Der Leiter der Neuapostolischen Kirche Süddeutschland erläutert zunächst, dass die Menschen meist nur einen Bruchteil ihrer Zeit für den Glauben an Gott aufwenden, da berufliche und private Anliegen häufig viel Zeit in Anspruch nehmen. Dennoch sollte es Gläubigen bewusst sein, dass Zeit ein Geschenk Gottes ist, das es sinnvoll zu nutzen gilt - auch um sich selbst und seiner Seele Gutes zu tun. Das Jahresmotto „Es ist Zeit Gutes zu tun“ sei daher nicht nur auf andere sondern auch auf einen selbst anwendbar. Denn, wer ausschließlich an andere denkt und sich selbst dabei vergisst, "brennt" auf Dauer auch im Seelischen aus. Um das Ziel, auf ewig bei Gott zu sein, zu erreichen, müssen sich daher auch die Gläubigen die Frage stellen: „Was soll ich Gutes tun, damit ich das ewige Leben habe?“.
Antwort darauf gibt der Dreiklang der Worte Jesu in Matthäus 19, 17ff:
Jesus erläutert dem reichen Jüngling, dass er das Wort Gottes bereits kennt und daher auch wisse, was das Gute ist. Er müsse sich demnach nur an Gottes Wort halten.
Darüber hinaus solle sich der reiche Jüngling an die Gebote halten. Denn, wer sich nicht nur oberflächlich an die Gebote hält, sondern diese auch im Herzen trägt, bei dem ändert sich die innere Einstellung und aus „Du sollst nicht …“ wird „Ich will …“ Gottes Gebote halten.

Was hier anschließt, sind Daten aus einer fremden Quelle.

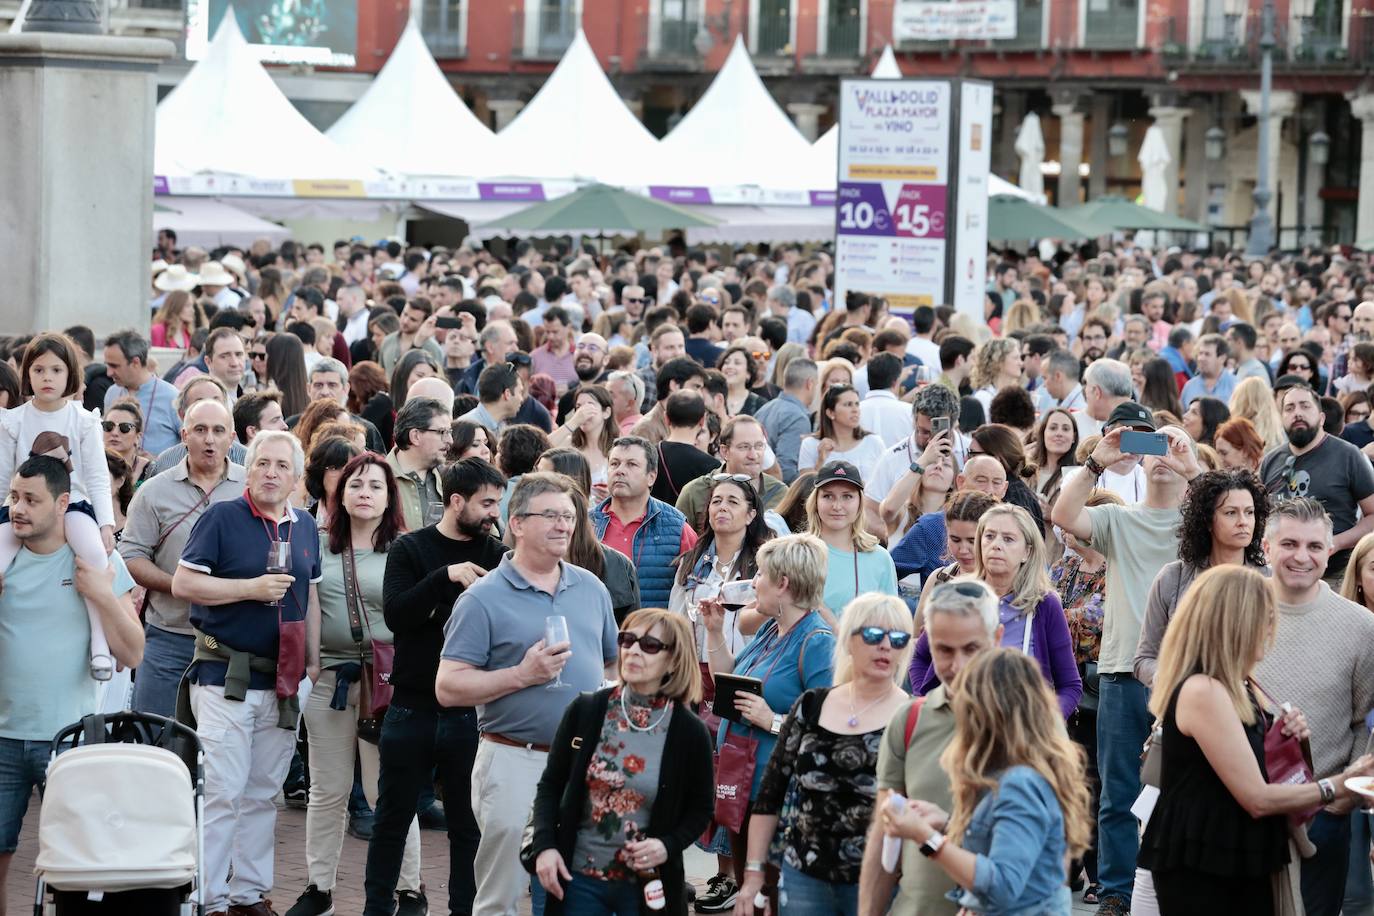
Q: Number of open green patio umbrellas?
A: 3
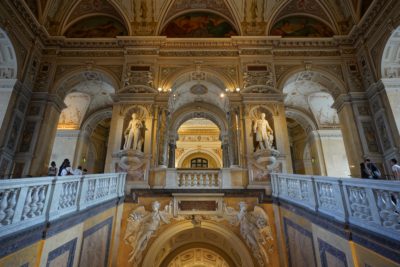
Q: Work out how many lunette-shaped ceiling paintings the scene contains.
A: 3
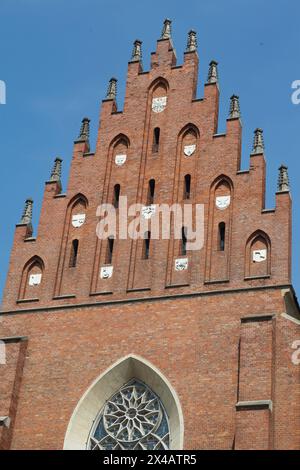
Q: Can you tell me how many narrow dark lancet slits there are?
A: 9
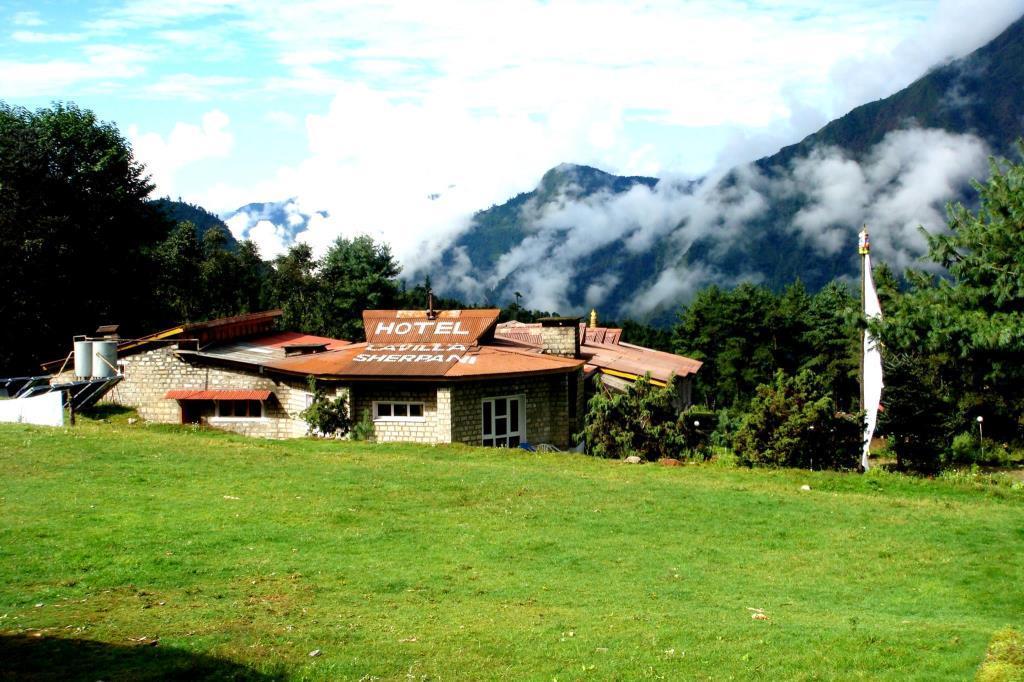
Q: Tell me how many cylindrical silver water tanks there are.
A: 2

Zudem fordert Jesus den reichen Jüngling dazu auf, seinen Besitz zu verkaufen, und ihm nachzufolgen. Für die Gläubigen bedeutet dies, dass sie den Willen Gottes gerne tun wollen und sich regelmäßig selbst die Frage stellen sollten: „Kann ich alles, um des Herren Willen, verlassen?“.
In einem weiteren Predigtbeitrag verdeutlicht Bischof Paul Hepp, dass durchaus der Gedanke aufkommen könne „So verkehrt bin ich gar nicht. Ich halte mich an alles“. Daher gilt es, sich immer selbst zu überprüfen: Folgt man wirklich mit ganzen Herzen oder tut man dies zum Beispiel nur aus Berechnung oder Angst vor Strafe? Denn wer im Einklang mit der Lehre Jesu lebt, macht sich Gottes Willen zu eigen und richtet diese Frage regelmäßig an Gott.
Einen zusätzlich Akzent erhält der Gottesdienst durch den Empfang des Sakramentes der Heilige Versiegelung (Gabe Heiligen Geistes) für vier Kinderseelen und das Heilige Abendmahl für bereits verstorbene Seelen.
Zudem wird Diakon Felix Peter für die Gemeinde Neusäß in das Priesteramt ordiniert.
Die musikalische Umrahmung des Gottesdienstes übernehmen Chor & Orchester aller eingeladenen Gemeinden sowie der Bezirkskinderchor.